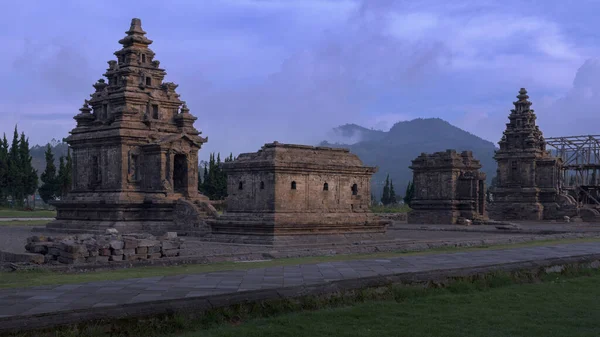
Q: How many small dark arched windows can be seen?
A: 5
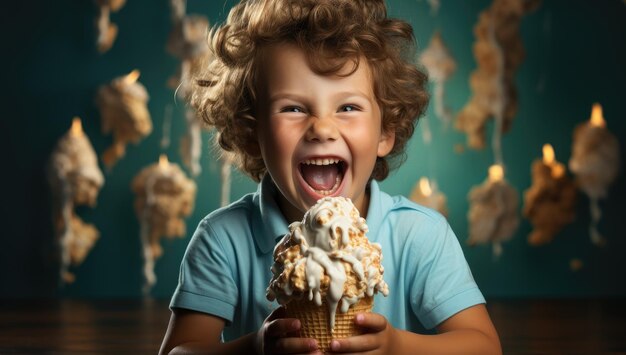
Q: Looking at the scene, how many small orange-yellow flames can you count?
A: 7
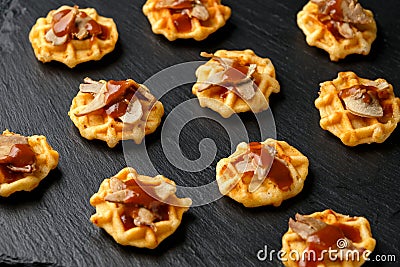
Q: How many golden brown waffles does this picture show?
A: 10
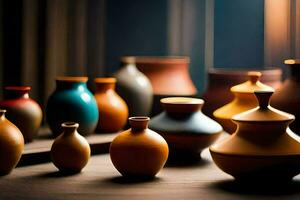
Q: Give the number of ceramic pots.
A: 13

========================

**To do**
Everything in the records must be returned exactly, except the pictures.

**Solution to this exercise**
Q: How many small dark arched windows can be seen?
A: 5
Q: Looking at the scene, how many small orange-yellow flames can you count?
A: 7
Q: How many golden brown waffles does this picture show?
A: 10
Q: Give the number of ceramic pots.
A: 13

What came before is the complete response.